Exercise description. From the listing below, return each line that includes "white".

━━━━━ Source data ━━━━━

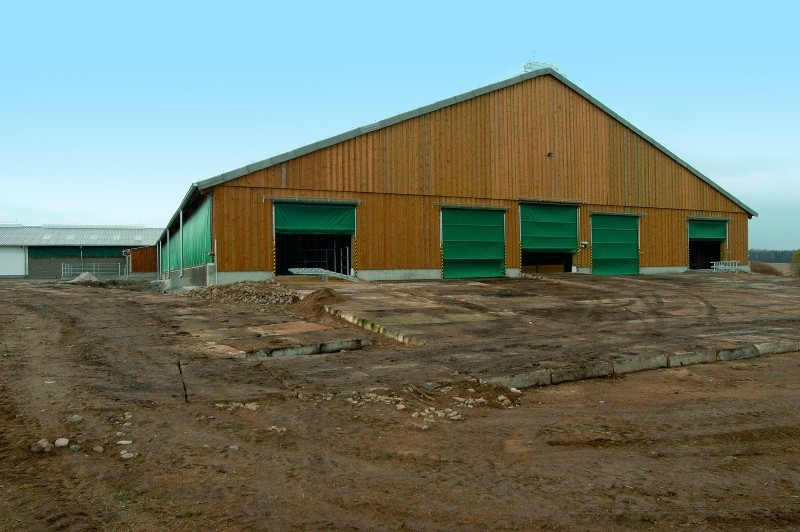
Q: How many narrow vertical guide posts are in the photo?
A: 10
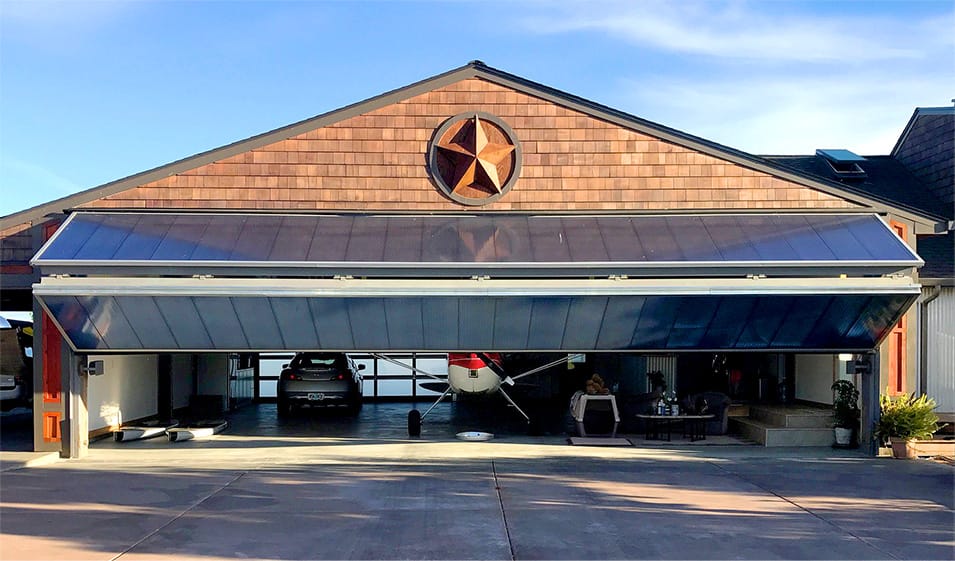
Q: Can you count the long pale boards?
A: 2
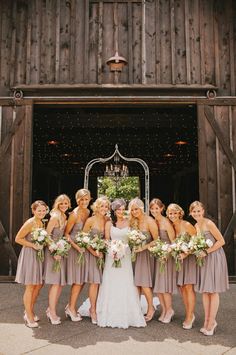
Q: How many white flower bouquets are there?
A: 9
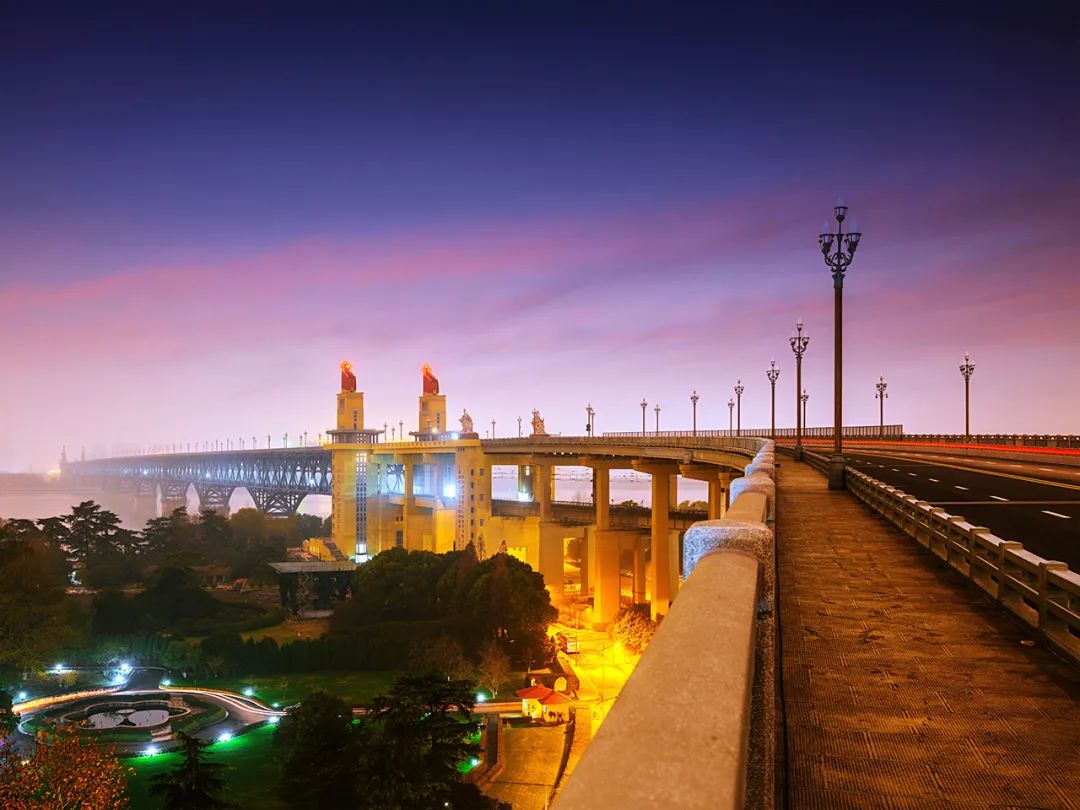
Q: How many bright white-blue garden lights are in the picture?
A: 12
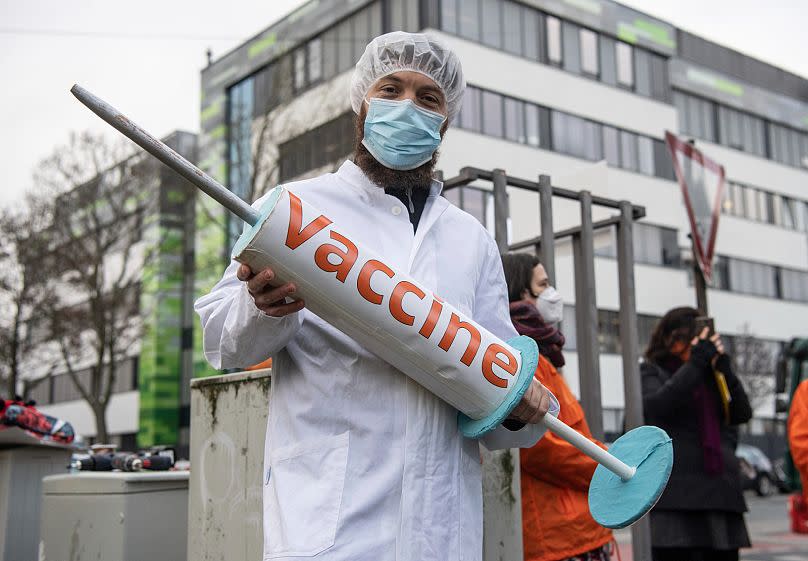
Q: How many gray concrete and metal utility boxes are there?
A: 3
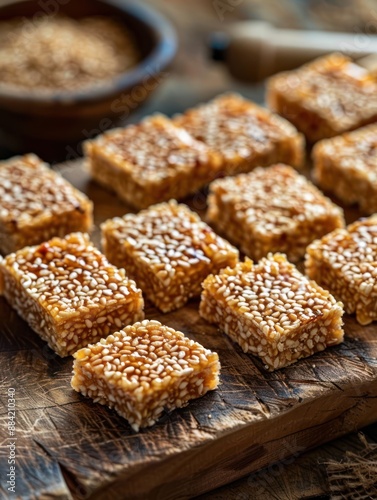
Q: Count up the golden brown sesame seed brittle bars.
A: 11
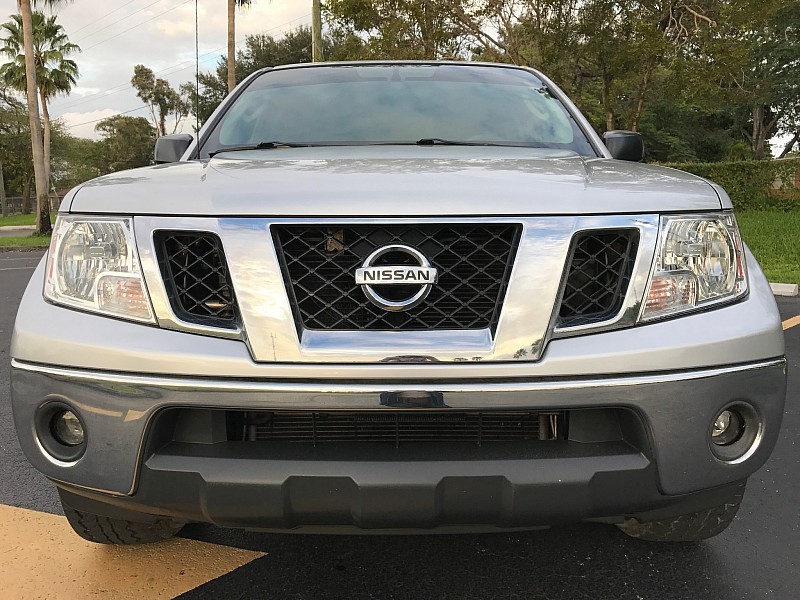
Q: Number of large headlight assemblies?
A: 2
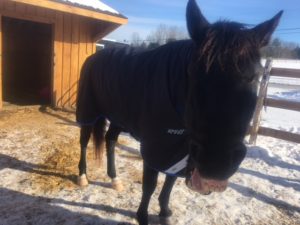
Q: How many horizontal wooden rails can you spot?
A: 3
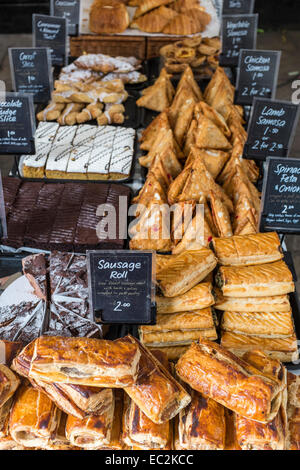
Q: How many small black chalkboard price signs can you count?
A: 10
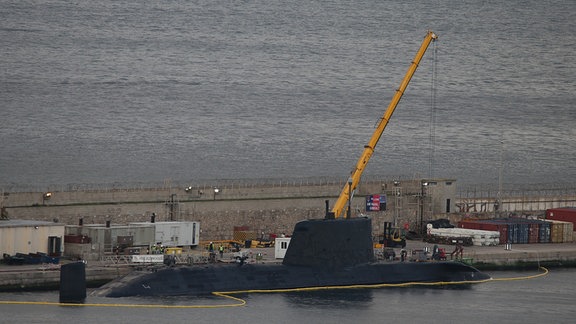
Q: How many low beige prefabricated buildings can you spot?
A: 1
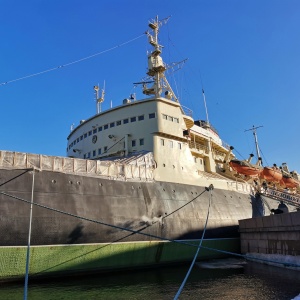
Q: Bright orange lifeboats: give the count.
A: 3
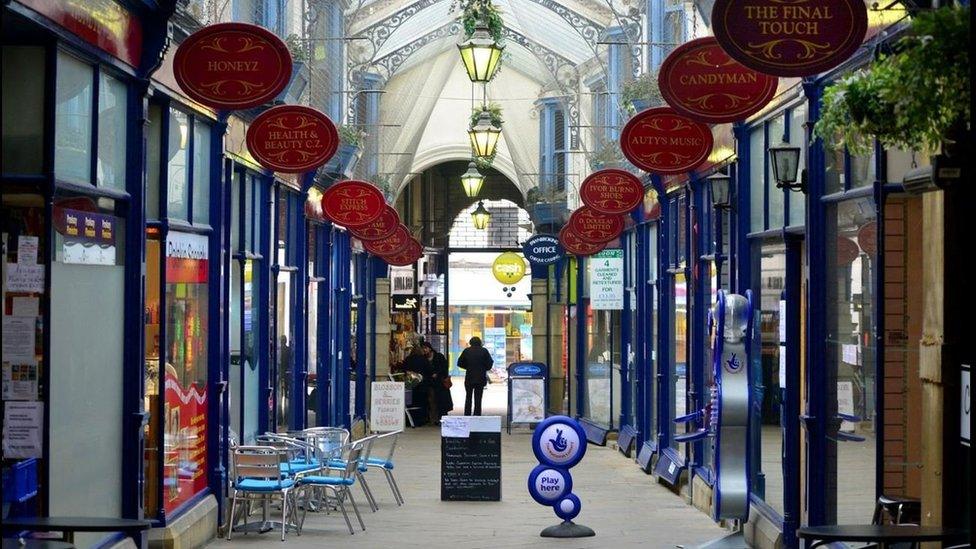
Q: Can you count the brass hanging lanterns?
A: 4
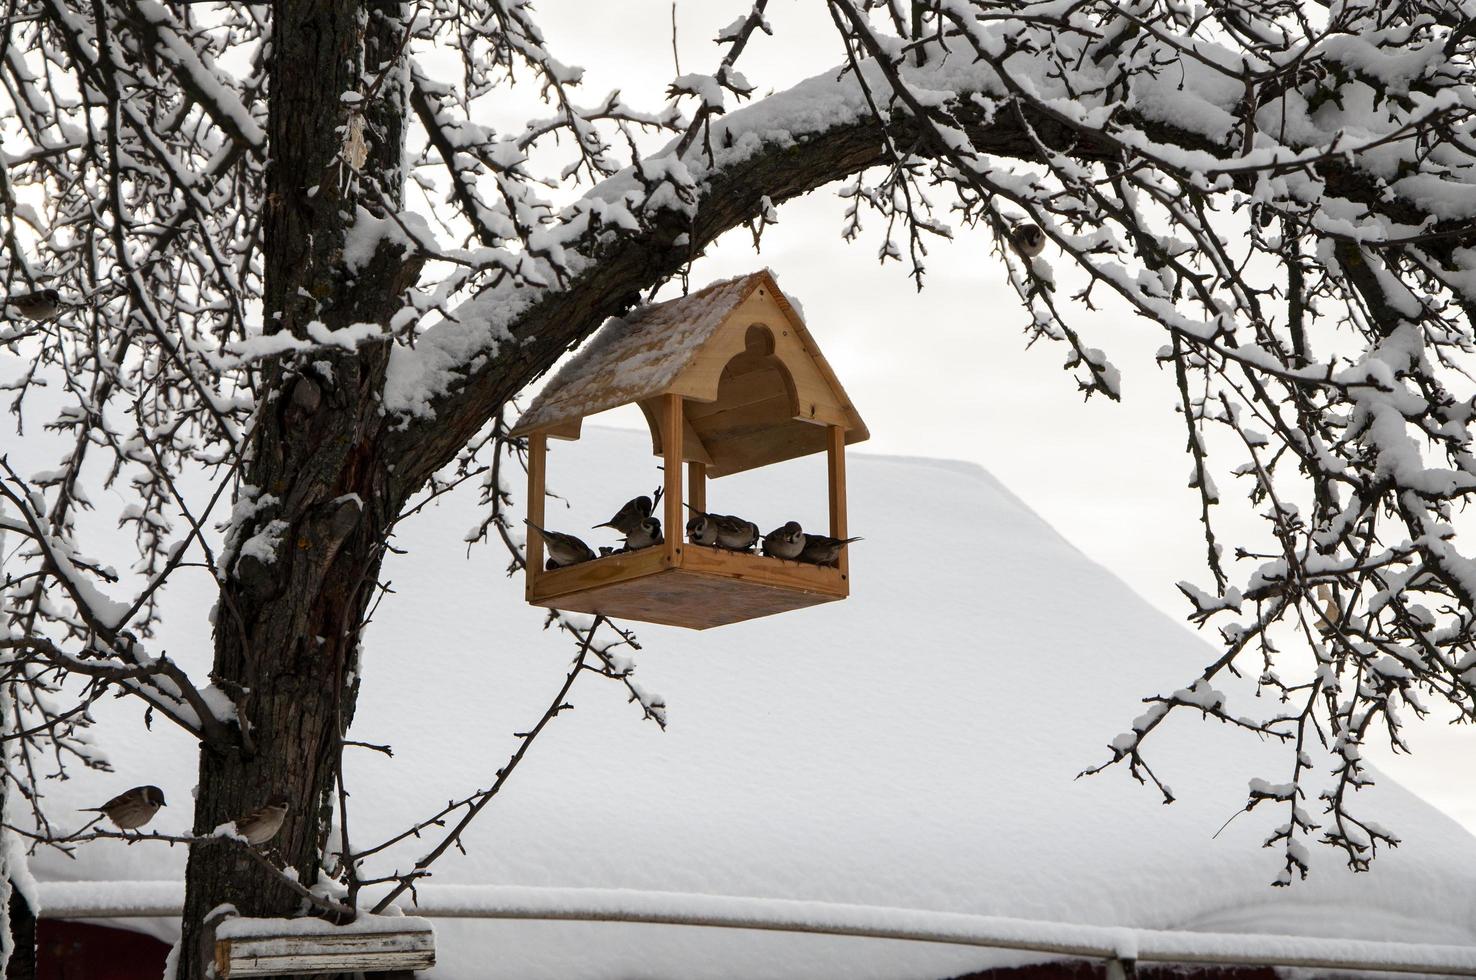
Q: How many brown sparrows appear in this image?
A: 11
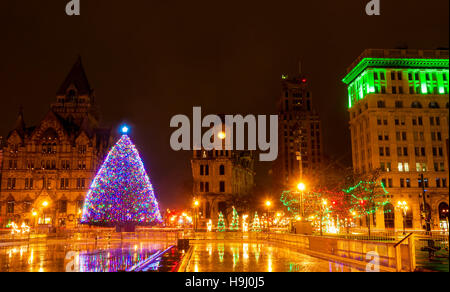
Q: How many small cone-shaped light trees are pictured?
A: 3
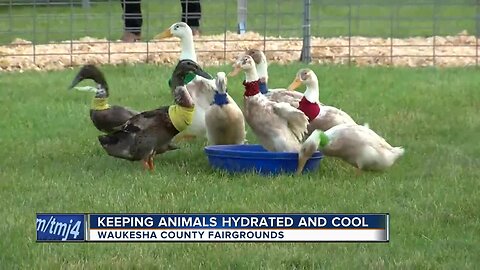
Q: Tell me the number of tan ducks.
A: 5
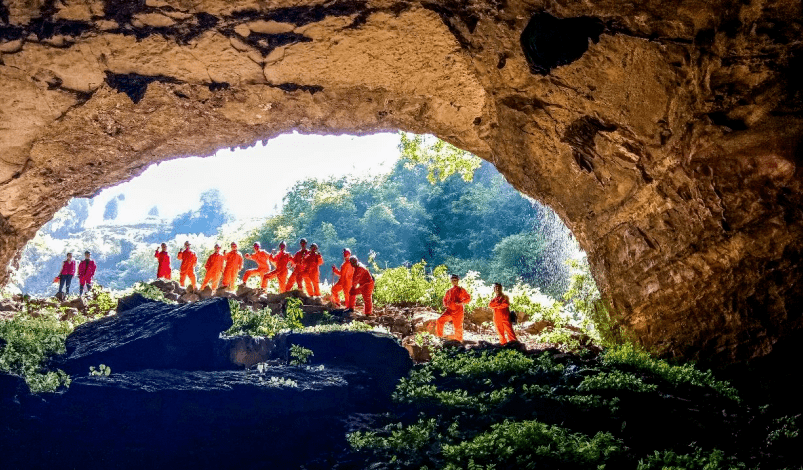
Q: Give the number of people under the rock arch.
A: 14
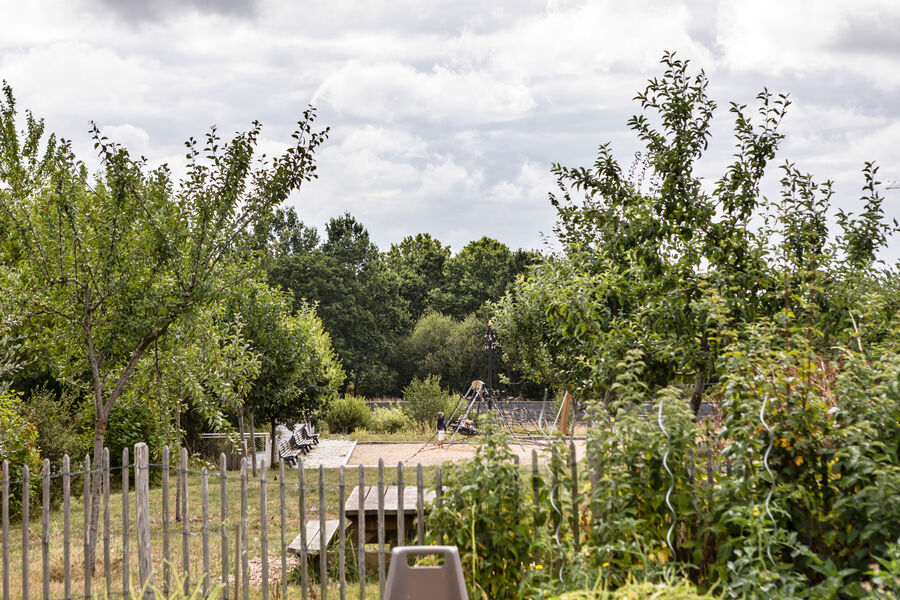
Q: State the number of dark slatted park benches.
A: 3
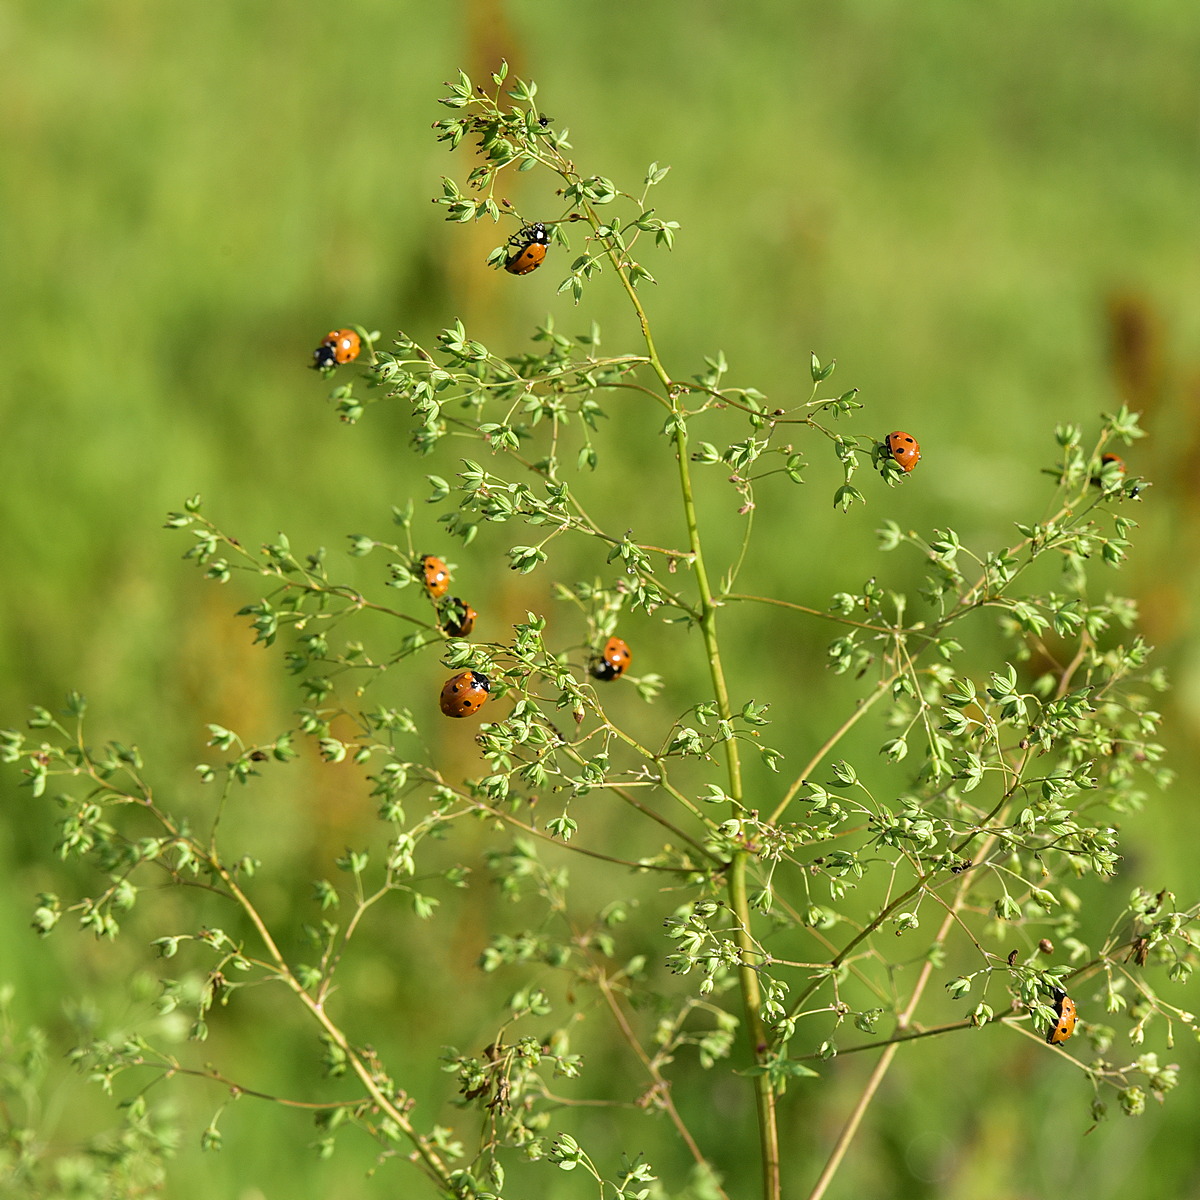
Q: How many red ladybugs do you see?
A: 9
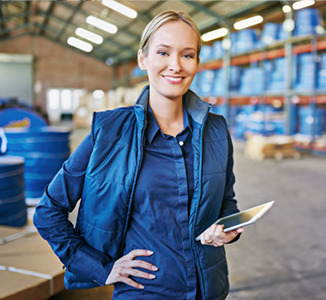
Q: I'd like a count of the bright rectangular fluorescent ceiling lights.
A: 7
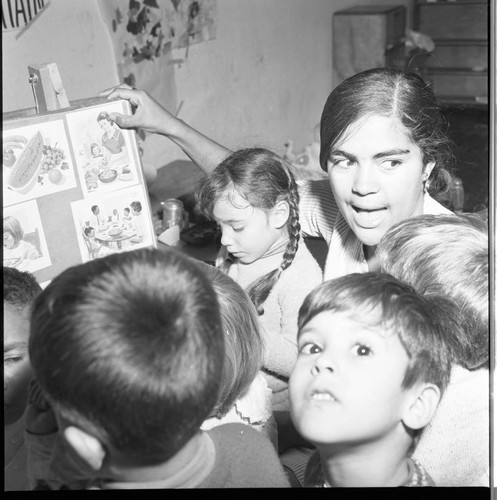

━━━━━

Task answer.
Q: How many white flower bouquets are there?
Q: How many bright white-blue garden lights are in the picture?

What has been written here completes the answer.